Records for this exercise START

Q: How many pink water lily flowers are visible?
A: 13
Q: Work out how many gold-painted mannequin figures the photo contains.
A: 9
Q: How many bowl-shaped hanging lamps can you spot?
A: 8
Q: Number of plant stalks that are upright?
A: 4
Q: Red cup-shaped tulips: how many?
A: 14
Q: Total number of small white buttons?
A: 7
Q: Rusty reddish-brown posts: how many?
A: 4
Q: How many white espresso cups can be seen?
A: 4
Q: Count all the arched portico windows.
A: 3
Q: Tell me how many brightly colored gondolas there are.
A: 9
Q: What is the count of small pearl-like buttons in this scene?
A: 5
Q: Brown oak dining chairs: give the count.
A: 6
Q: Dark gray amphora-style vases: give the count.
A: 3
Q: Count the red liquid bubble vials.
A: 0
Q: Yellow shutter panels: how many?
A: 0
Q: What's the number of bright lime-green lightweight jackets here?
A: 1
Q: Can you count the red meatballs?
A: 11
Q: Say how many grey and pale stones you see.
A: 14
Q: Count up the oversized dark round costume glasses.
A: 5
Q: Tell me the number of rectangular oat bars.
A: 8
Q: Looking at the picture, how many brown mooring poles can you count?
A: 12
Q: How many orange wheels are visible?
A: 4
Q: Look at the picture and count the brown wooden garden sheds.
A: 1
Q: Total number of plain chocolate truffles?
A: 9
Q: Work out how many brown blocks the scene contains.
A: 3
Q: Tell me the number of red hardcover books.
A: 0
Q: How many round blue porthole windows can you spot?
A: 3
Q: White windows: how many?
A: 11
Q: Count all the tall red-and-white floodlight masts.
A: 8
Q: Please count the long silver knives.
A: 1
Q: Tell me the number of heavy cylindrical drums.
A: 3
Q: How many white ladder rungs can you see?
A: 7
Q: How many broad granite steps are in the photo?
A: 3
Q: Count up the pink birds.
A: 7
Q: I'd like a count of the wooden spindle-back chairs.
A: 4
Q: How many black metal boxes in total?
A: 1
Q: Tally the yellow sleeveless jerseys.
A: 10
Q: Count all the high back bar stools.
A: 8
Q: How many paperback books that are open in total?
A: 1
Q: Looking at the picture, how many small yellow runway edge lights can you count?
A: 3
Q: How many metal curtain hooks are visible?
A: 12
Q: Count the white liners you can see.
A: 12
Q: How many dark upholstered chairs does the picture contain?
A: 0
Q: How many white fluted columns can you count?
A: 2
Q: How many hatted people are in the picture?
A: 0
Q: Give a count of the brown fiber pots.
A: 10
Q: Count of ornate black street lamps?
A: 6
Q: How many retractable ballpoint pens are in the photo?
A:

Records for this exercise END

(Action item): Identify the lines of the entries containing the string "Looking". Copy each such line.

(Task result):
Q: Looking at the picture, how many brown mooring poles can you count?
Q: Looking at the picture, how many small yellow runway edge lights can you count?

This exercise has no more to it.